Fenomeno interessante è il così detto “PSA surge syndrome” e che potrebbe
generare dubbi nella gestione clinico-terapeutica del paziente.
Conclusioni:
Non esistendo una prevenzione primaria specifica per il tumore della prostata anche se
sono note alcune utili regole comportamentali che possono essere incluse nella vita di tutti
i giorni: aumentare il consumo di frutta, verdura e cereali integrali e ridurre quello di
carne rossa, soprattutto se grassa o troppo cotta, e di cibi ricchi di grassi insaturi.

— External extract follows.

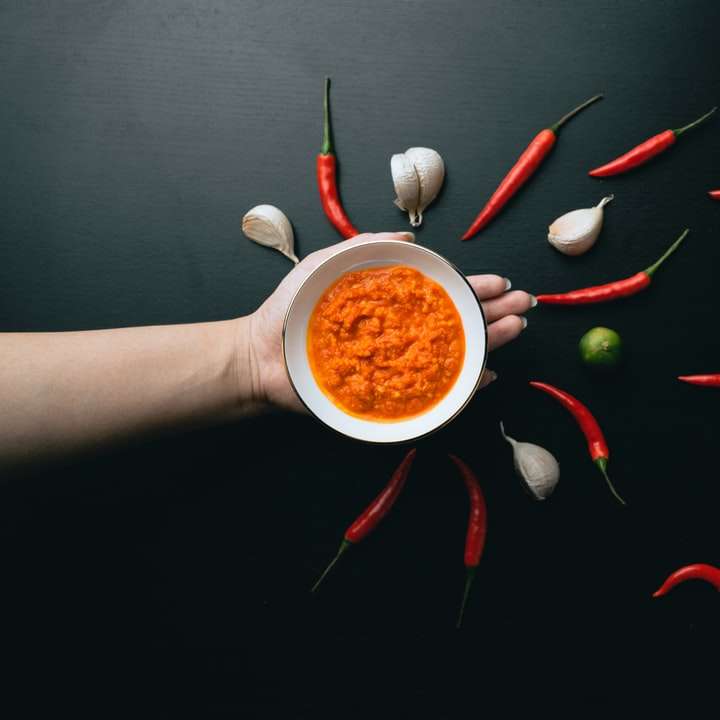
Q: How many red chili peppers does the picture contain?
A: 10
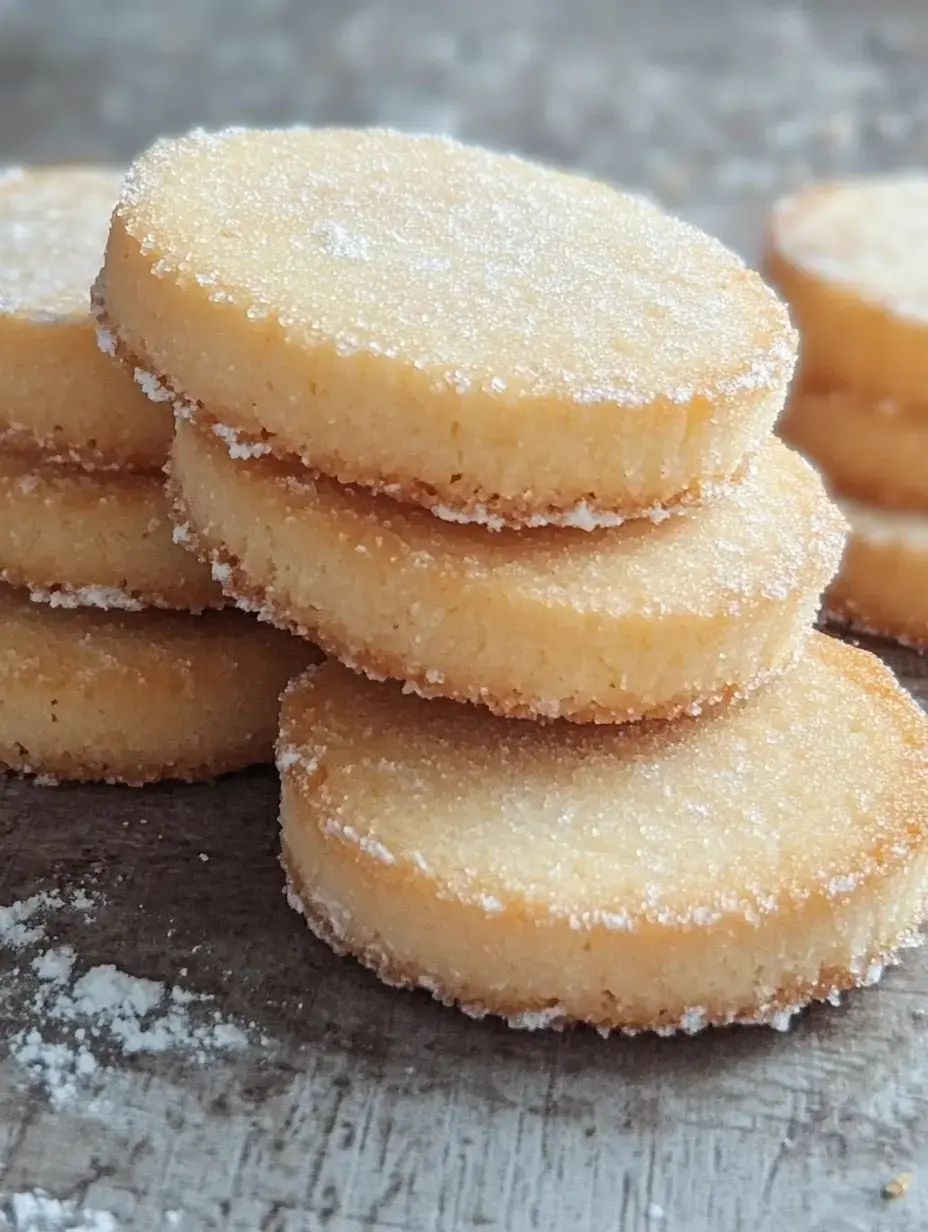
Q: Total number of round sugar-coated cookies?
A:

È buona regola inoltre mantenere il proprio peso nella norma e mantenersi in forma
facendo ogni giorno attività fisica - senza esagerare, è sufficiente mezz'ora al giorno,
anche solo una camminata.
La prevenzione secondaria consiste nel rivolgersi al medico ed eventualmente nel
sottoporsi ogni anno a una visita urologica, se si ha familiarità per la malattia o se sono
presenti fastidi urinari. In ogni caso eseguire un controllo urologico, dopo i 50 anni e nei
soggetti non a rischio è raccomandabile.